À la suite de leur parcours individuel riche en expériences et rencontres diverses où ils ont joué chacun tant en France, qu’en Belgique ou dans le cadre de tournées internationales au Moyen-Orient, en Amérique du Sud, aux États-Unis et au Canada, c’est en Normandie que Philippe Müller et Vincent Vernillat ont choisi depuis l'an 2000 de déposer leurs valises. Ils ont créé la Compagnie P.M.V.V. le grain de sable qui est implantée à Houlgate et le festival « Rencontres d’été théâtre & lecture en Normandie » .
La 24e édition des « Rencontres d’été théâtre & lecture en Normandie » aura lieu du 19 juillet au 24 août 2025. Vous avez créé ce festival en 2002 avec Vincent Vernillat. Quelles en ont été les circonstances, le contexte ?

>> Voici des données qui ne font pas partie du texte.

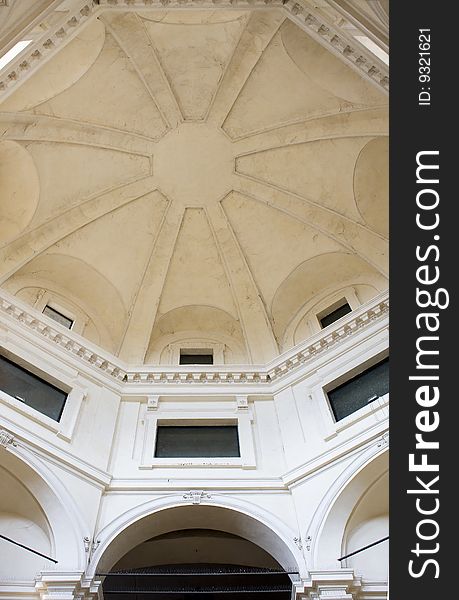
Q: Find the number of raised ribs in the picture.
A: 8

Philippe Müller : Vincent Vernillat et moi-même sommes d’abord comédiens. Jusqu’en 2002, nous jouions dans des productions de théâtre. Comme je suis belge, j’ai d’abord beaucoup travaillé en Belgique (Théâtre National, Théâtre de la Place, l’Opéra royal de Wallonie, le Groupov...). Puis, j’ai rejoint l’équipe du Studio Classique à Paris, participé à des tournées en France et à l’étranger… Vincent a été dirigé au théâtre par de nombreux metteurs en scène parmi lesquels Christian Rist du Studio Classique, Bruno Meyssat, Alain Françon... Dès notre première rencontre, nous avons constaté que nous partagions une passion commune pour les livres, la littérature, que nous lisions beaucoup l’un et l’autre. En septembre 2000, nous avons créé la compagnie P.M.V.V. (nos initiales) le grain de sable. Pour notre premier projet, nous avons porté à la scène un recueil poétique de William Cliff, intitulé Fête nationale (Gallimard, 1992). Le spectacle que nous en avons fait nous a donné envie d’en créer un autre à partir de l’œuvre du poète Christian Dotremont (1922-1979) qui était belge aussi, célèbre pour ses logogrammes, peintre et voyageur dans le grand Nord. En réalité, nous avons fait deux spectacles articulés autour de Dotremont, l’un intitulé « Écrire les mots comme ils bougent » et l’autre, « Neige de mémoire », traitait de son rapport avec la Laponie. Ces projets ont été en quelque sorte la matrice de notre travail sur le texte littéraire. Les hasards de la vie ont fait que la compagnie s’est implantée en Normandie, à Houlgate. Puis, l’idée d’un festival littéraire a mûri et « Rencontres d’été théâtre & lecture en Normandie » est né en 2002.
Qu’est-ce qui a évolué depuis la première édition du festival ?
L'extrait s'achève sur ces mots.